I guess BenchmarkTools.jl intentionally ignores the first run, as compilation often triggers allocs and GC. Maybe an issue should be filed for it. Let it do compilation, and not count its allocations (likely already works that way), but if you then get 4 allocations and not any in next 43 samples, i.e. 4/ = 0.09 per sample, not show as "allocs estimate: 0", but possibly "allocs estimate: 0+"?

PallHaraldsson commented 1 year ago

Do those allocations pose a problem in your use case?

Not mine. I was just looking into since I saw this issue, and I see you answered, but not before I posted, so it's at least partly redundant.

It's going to be obvious that sort, even sort! allocates if you check the right way, with @time (not BenchmarkTools), so I think real-time people should be aware, and cautious (or anyone who wants to avoid allocations for the right reasons, I think here might just scare people needlessly). But considering [quick]sort is usually in-place, non-allocating, it may be a bit confusing it now is, and might need to be documented if it isn't already, and which algorithm or option to use if you really need no allocations. [Otherwise] I don't have issues with your good work; don't think the code itself need to be changed.

brenhinkeller commented 1 year ago

Seems like this is intended and worth the tradeoff then, but we can always revisit if it becomes blocking for anyone. There are also packages that may be useful, including (if you really want no allocations and are willing to pay the time performance cost):

julia> using BenchmarkTools, Random

julia> x = rand(10^8);

julia> @btime sort!($x) setup=(rand!($x)) evals=1;
  1.636 s (4 allocations: 762.95 MiB)

julia> using VectorizedStatistics

julia> @btime vsort!($x, multithreaded=false) setup=(rand!($x)) evals=1;
  11.477 s (0 allocations: 0 bytes)
gitboy16 commented 1 year ago

For me it is an issue, because my system does not have a lot of memory. At least is it possible to keep the behaviour of 1.8.3 , i.e. via a flag or something? Some of you might want more speed some like me prefer a system that consume less memory especially when I do not have the lastest type of hardware some of you have....

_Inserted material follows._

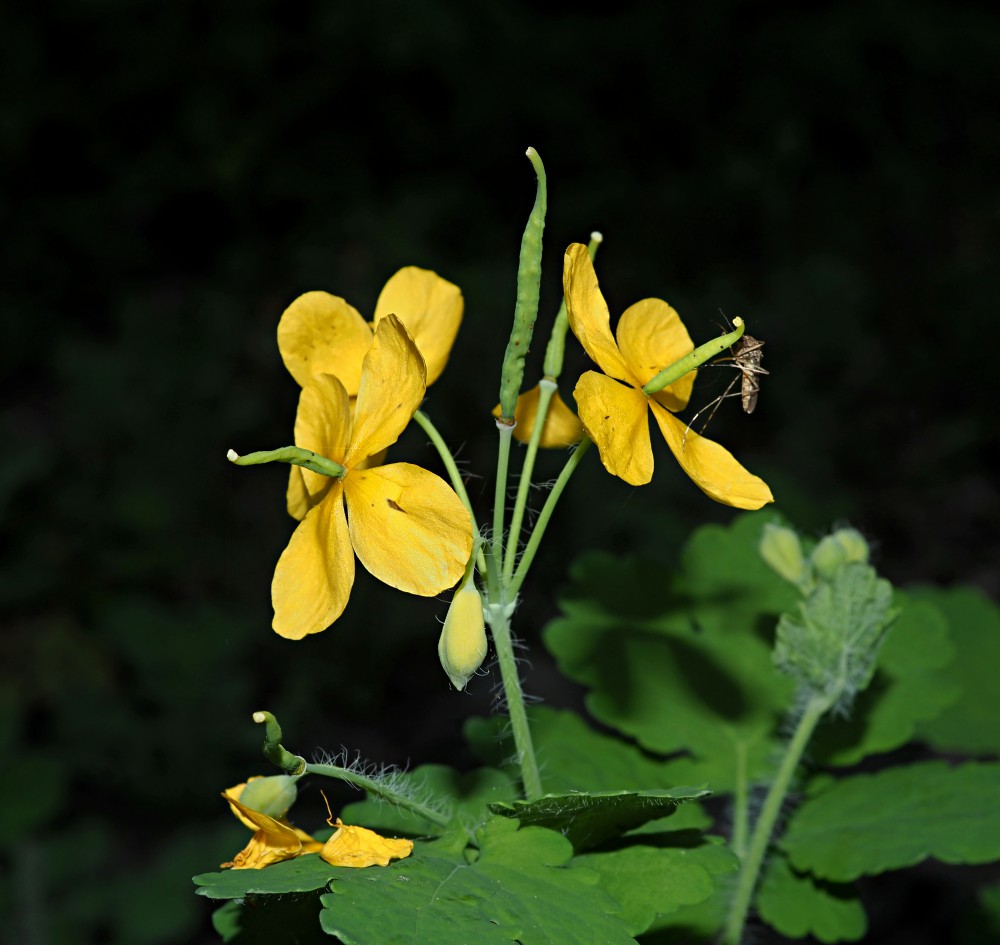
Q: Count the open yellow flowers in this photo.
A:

KristofferC commented 1 year ago

What's the application where you are sorting arrays with a size of order more than half your RAM?

Did you notice this by running out of RAM on with an application on master vs 1.8?

gitboy16 commented 1 year ago

I work in finance and i have an application that computes risk measures that I translated to julia from c++. The c++ version consumes much less memory and cpu than the julia version. When i tested with master i noticed a slow down versus 1.8.3 because it was using much more memory and "starving"... after investigation i noticed that the sort function was consuming twice much memory than before...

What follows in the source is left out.